* **YOUR OBJECTIVE**
Transcription task. Write out each entry verbatim and exclude any image.

..........

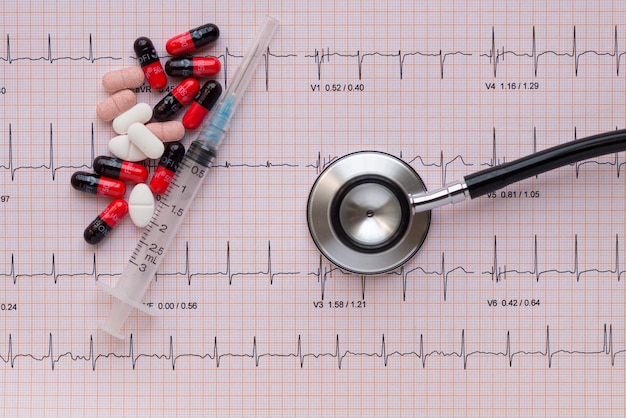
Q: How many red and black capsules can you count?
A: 9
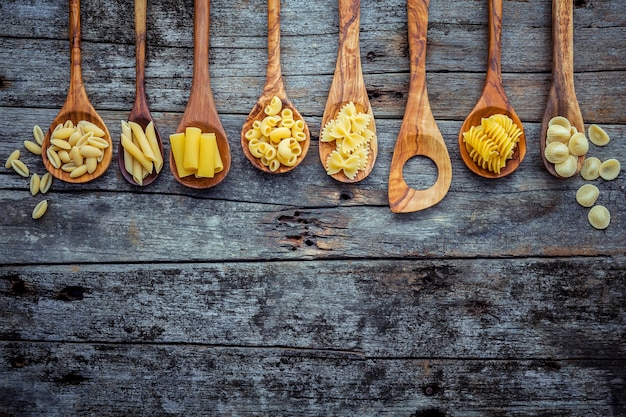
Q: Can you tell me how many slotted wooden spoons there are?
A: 1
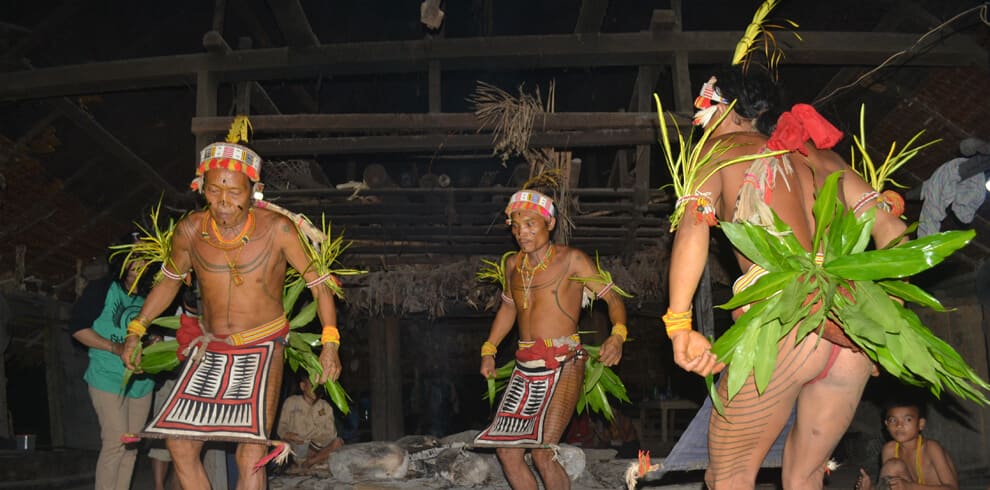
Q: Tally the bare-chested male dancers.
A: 3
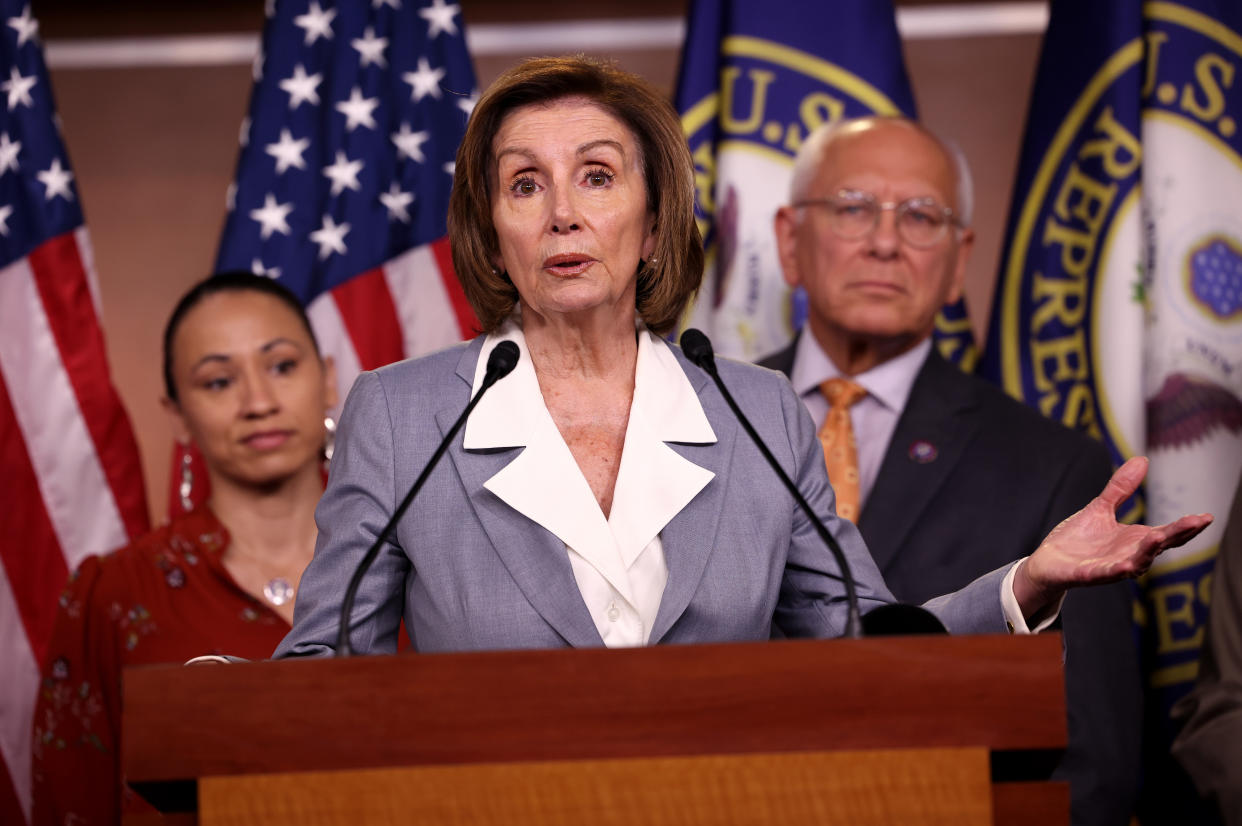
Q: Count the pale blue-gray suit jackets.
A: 1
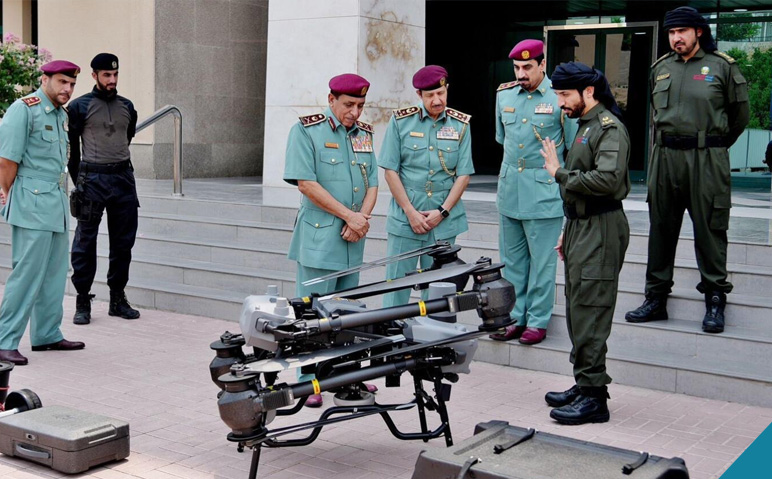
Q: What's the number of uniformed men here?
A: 7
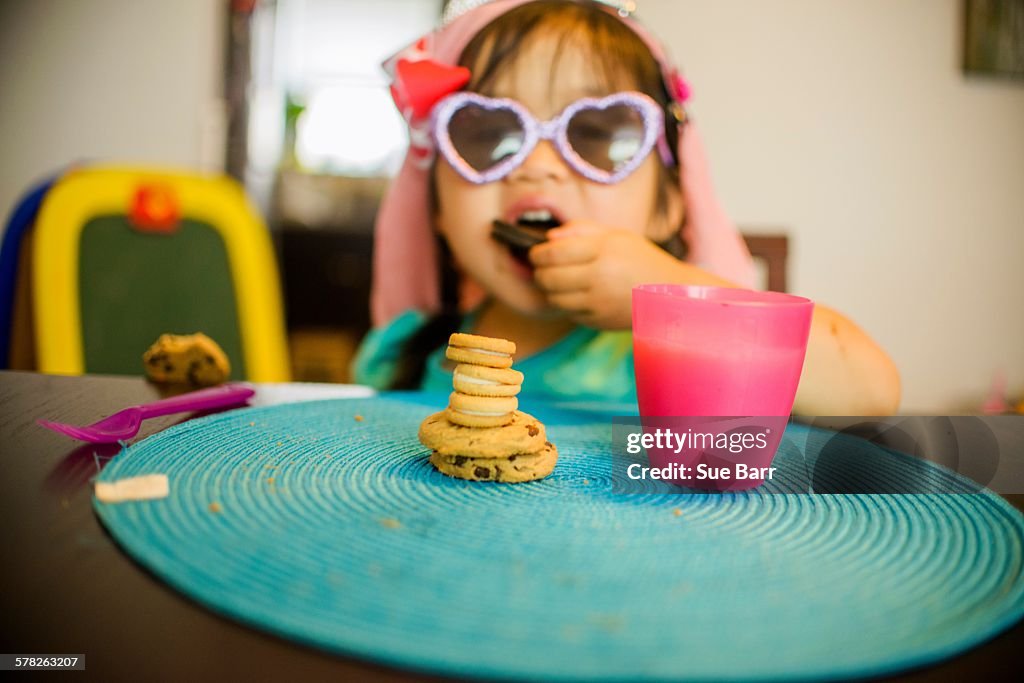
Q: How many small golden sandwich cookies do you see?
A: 3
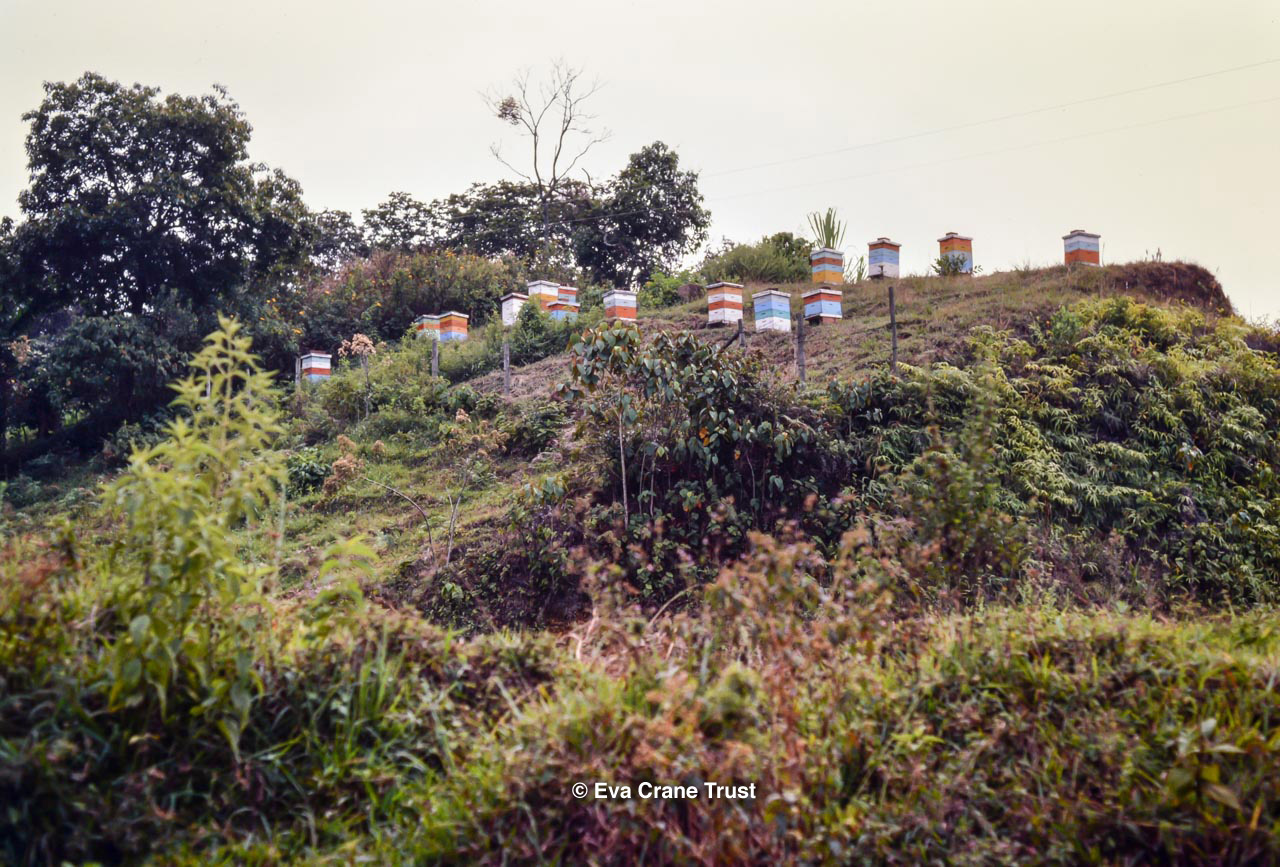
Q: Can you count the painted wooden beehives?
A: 15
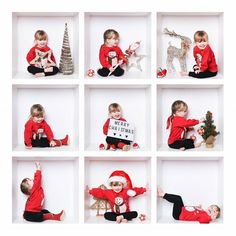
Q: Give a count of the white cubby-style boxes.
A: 9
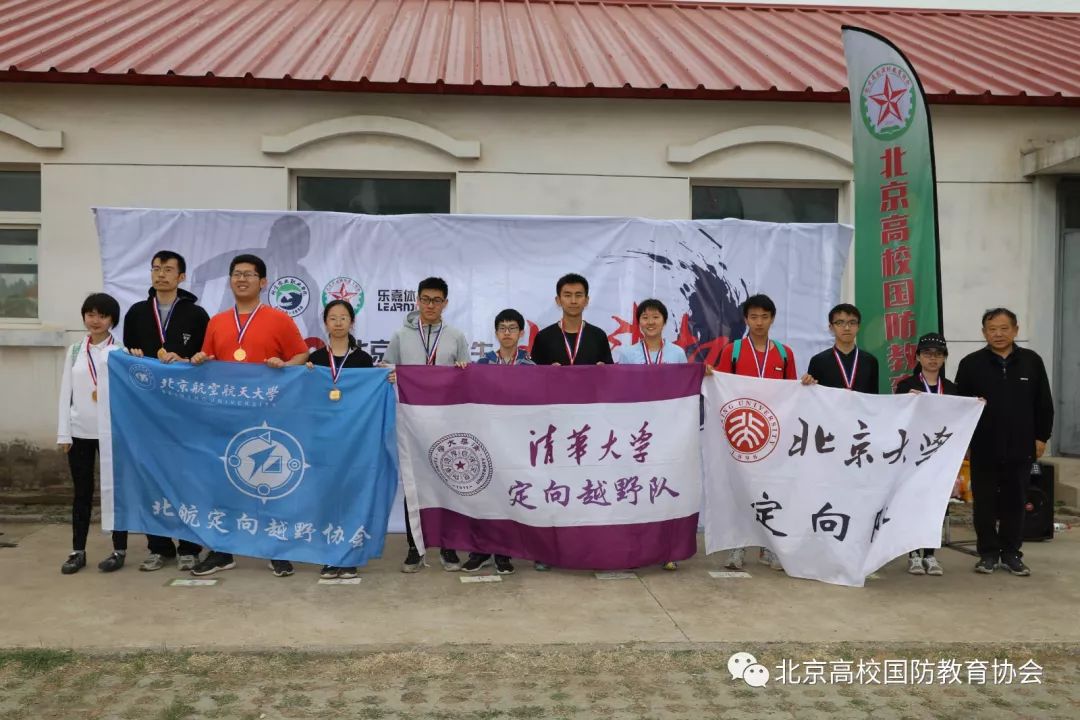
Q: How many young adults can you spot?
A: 11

..........

* **SOLUTION FOR THIS TASK**
Q: How many red and black capsules can you count?
A: 9
Q: Can you tell me how many slotted wooden spoons there are?
A: 1
Q: Tally the bare-chested male dancers.
A: 3
Q: Count the pale blue-gray suit jackets.
A: 1
Q: What's the number of uniformed men here?
A: 7
Q: How many small golden sandwich cookies do you see?
A: 3
Q: Can you count the painted wooden beehives?
A: 15
Q: Give a count of the white cubby-style boxes.
A: 9
Q: How many young adults can you spot?
A: 11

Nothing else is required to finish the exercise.